Second Session: Economy & Sales Strategy

Confront the Brutal Facts

Troy kicks off this "open microphone" discussion by telling us "don't watch the market!" His point is that we can't control it so don't fixate on it. Business is better since the election -- the uncertainly is gone. But there is still lots of "noise" in the market.

Tips from Troy:
  • Be empathetic
  • Control what you can control
  • Do the best we can
Tips from the crowd:
  • It's a great time to leave the country. Get away from the barrage of negative news. Relax. Be with family.
  • It's really not that bad. For some people, travel is the priority. They'll give up things but they won't give up travel.
  • Be aware that the dollar has strengthened against the Euro and the Pound (finally). Be aware of that. Lot's of values out there that you should raise to your clients.
  • Take advantage of the time. Spend the time working on internet marketing (your website, blogging, etc.)
  • Get in touch with "drivable" Virtuoso resorts and ask them about specials to promote to your clients.
  • Send out a mass email after the meeting giving your clients an update to generate interest and promote savings.
Short session since we are running behind. Generally a "low point" as the mood is more somber. Hopefully the next session will pick up back up.

First Session: Introductions

We started a little after 9am with the announcement of a new process for introductions -- each person must spend 90 seconds talking about themselves.
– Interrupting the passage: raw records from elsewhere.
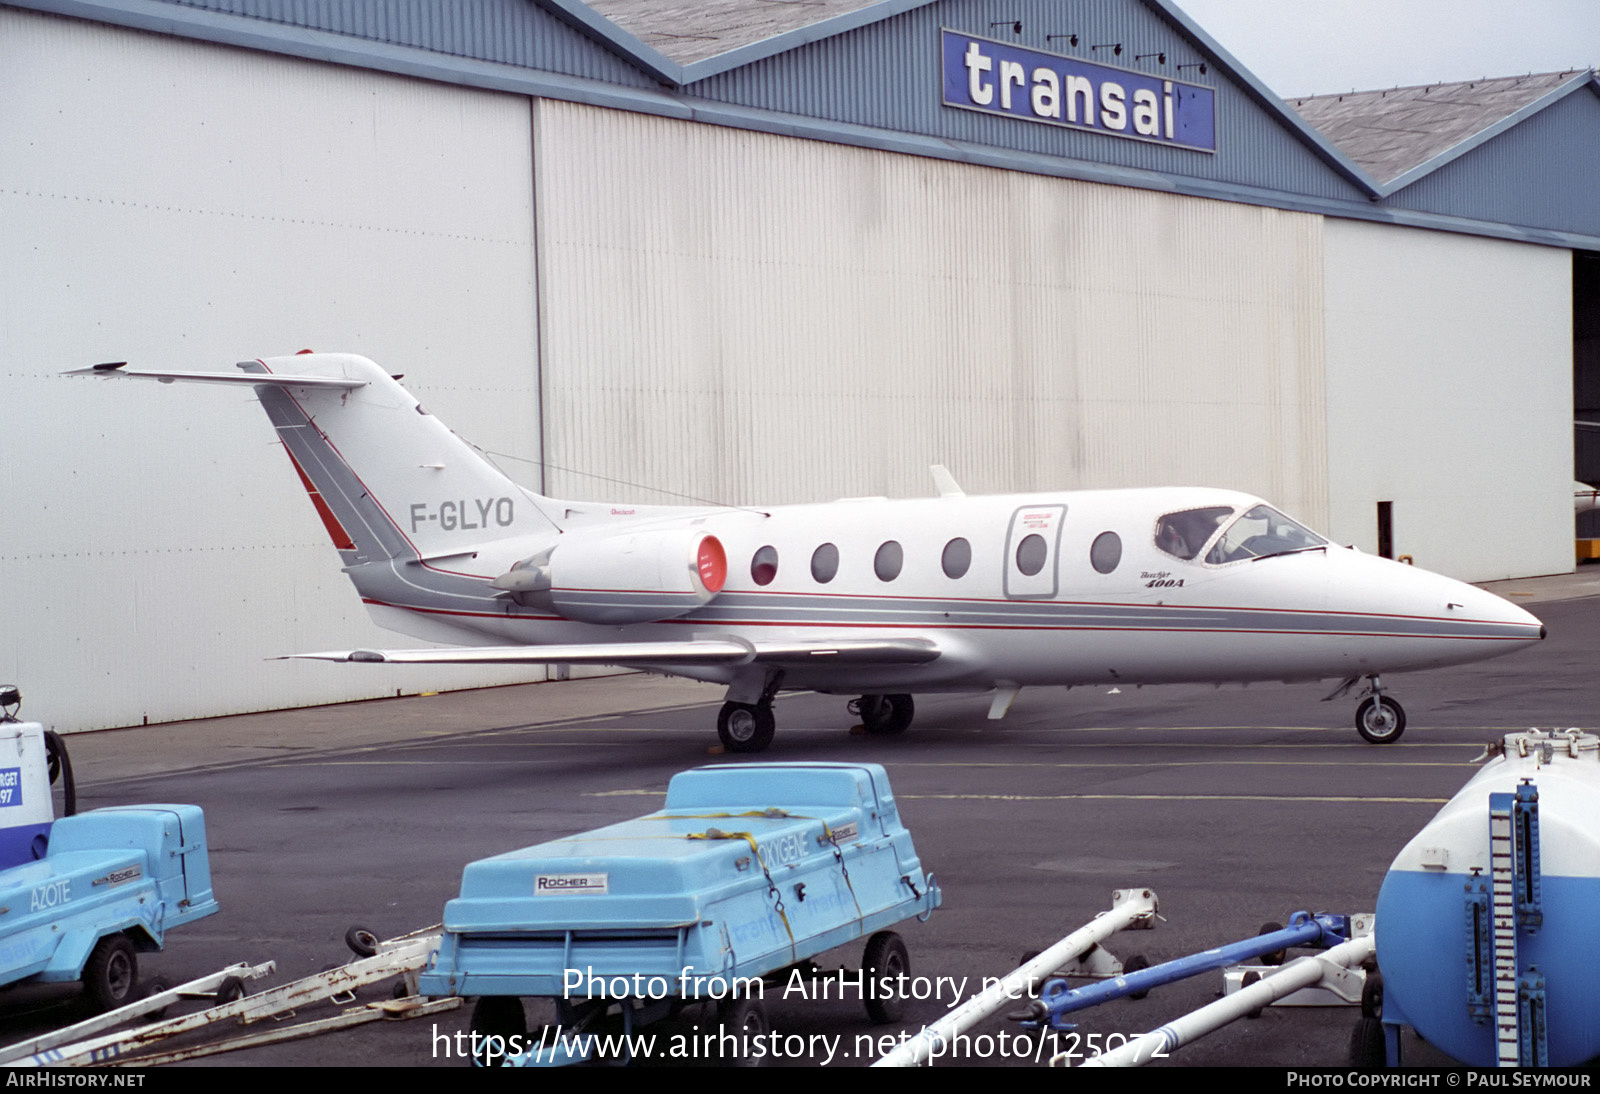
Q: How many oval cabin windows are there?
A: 6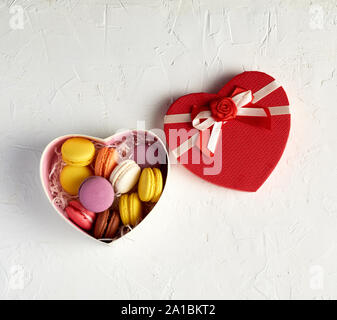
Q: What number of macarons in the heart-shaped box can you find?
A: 10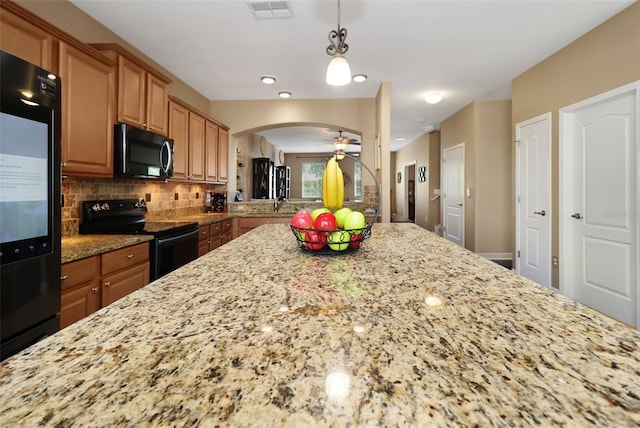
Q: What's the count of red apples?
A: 4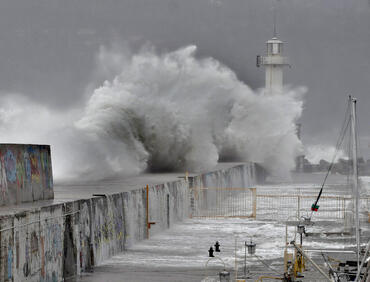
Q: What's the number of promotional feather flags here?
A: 0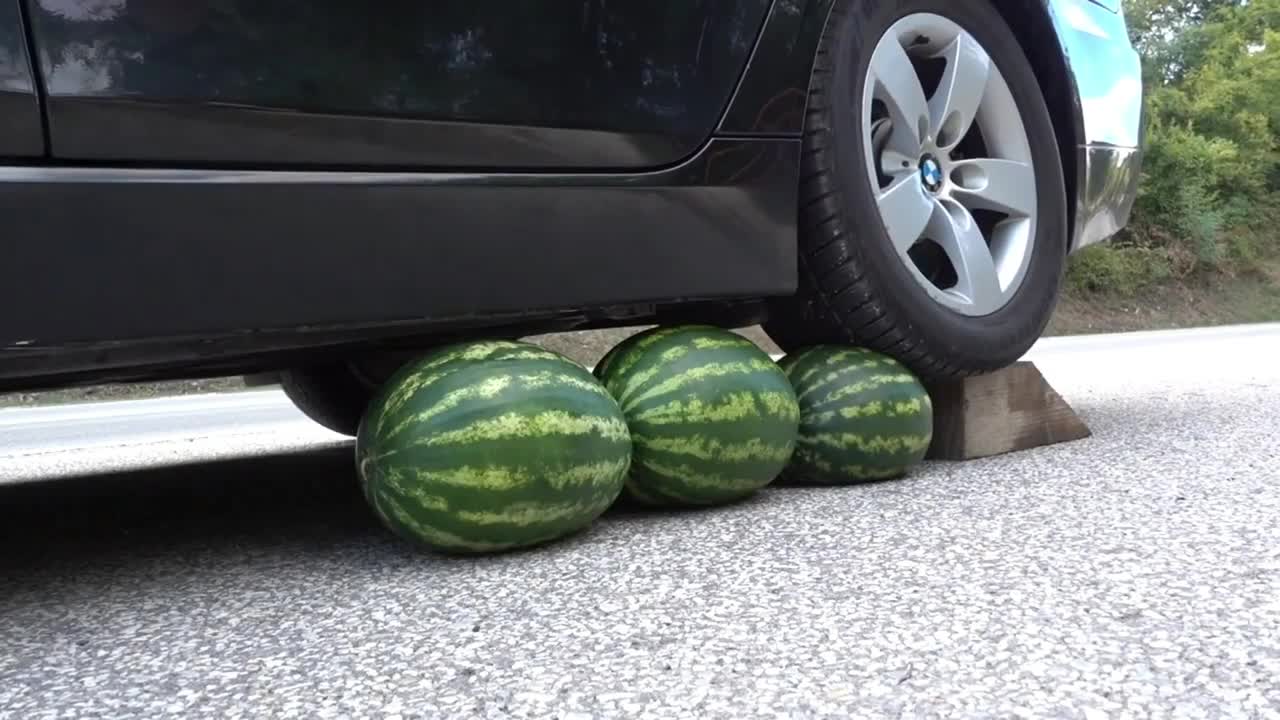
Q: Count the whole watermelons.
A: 3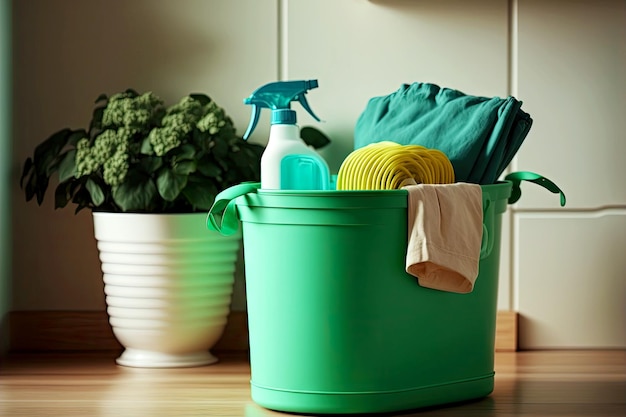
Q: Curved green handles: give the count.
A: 2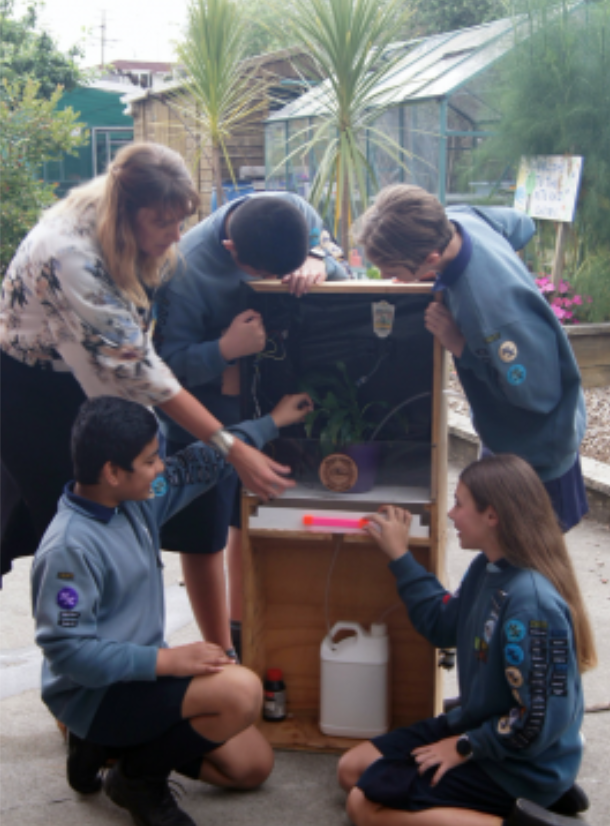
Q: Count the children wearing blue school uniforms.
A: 4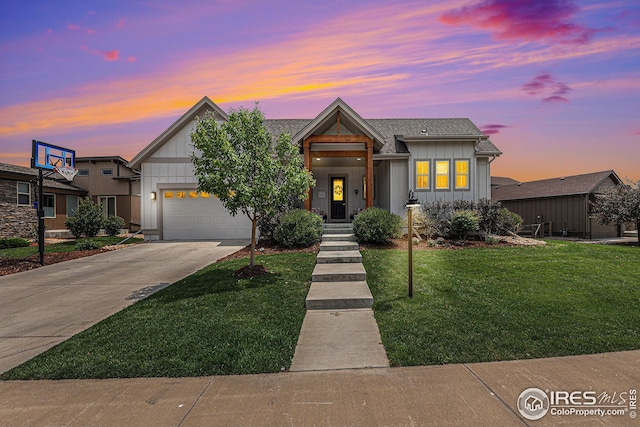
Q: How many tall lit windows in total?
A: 3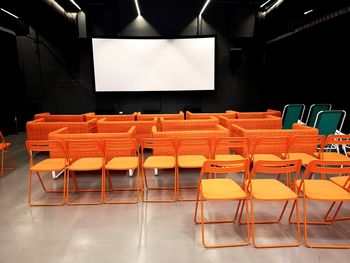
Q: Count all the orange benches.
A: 12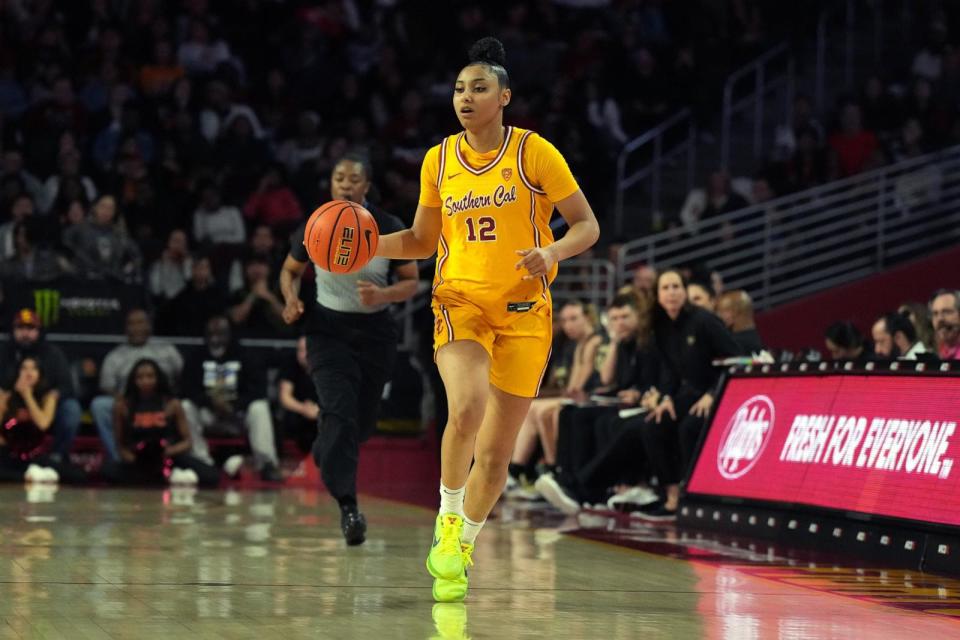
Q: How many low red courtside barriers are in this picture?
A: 1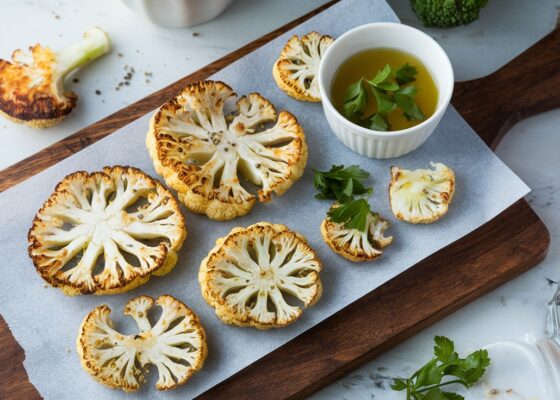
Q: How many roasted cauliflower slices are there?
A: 7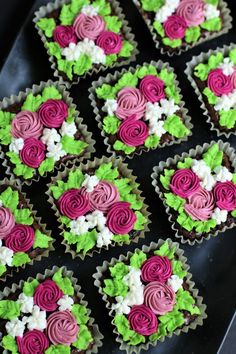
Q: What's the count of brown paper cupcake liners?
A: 10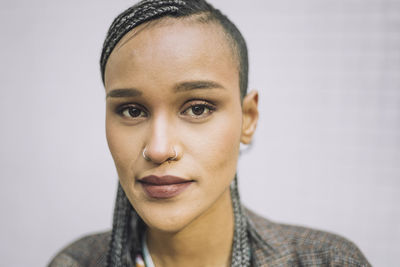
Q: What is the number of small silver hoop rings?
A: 2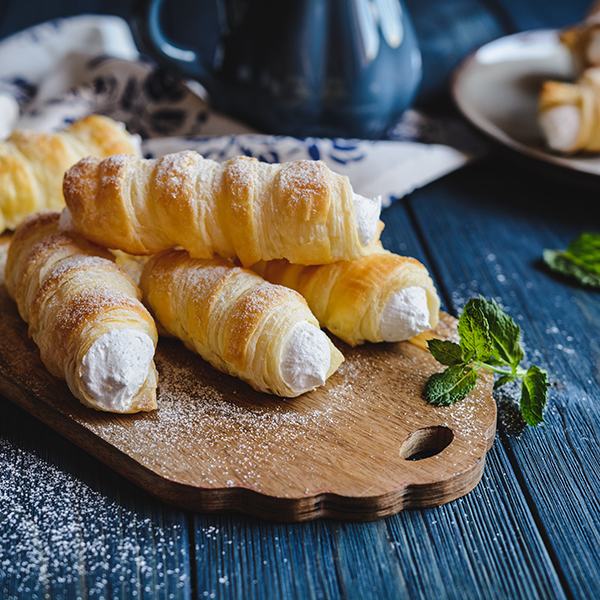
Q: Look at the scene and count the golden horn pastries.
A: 7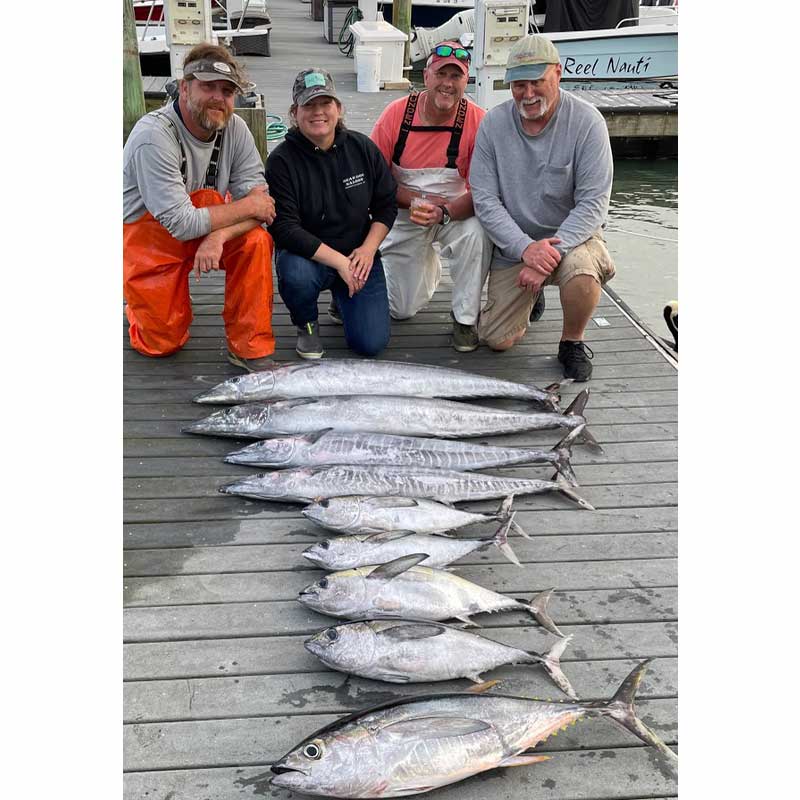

While you'd think 90 seconds would go fast, it's a long time!

As you can imagine, the energy level was very high. Lot's of laughter. Lot's of hugs. It's so great for all of us to get together in person.

I won't repeat the introductions here as that would be impossible. But I will note a few key points:
  • Traveltribe is still a great resource. Tons of IC's mentioned it.
  • The new 2008 Company Directory includes photos, names, addresses, specialties, and short bios. A great resource for everyone.
  • People are happy and really love Brownell/Sterling. Lot's of enthusiasm for what we do.
  • Such a diverse group. Wildly different backgrounds. The depth of expertise, experience, and interests is phenomenal.
  • The mentoring program continues to go strong. The "original 3" are still with us.
Great introduction session. What a great way to start!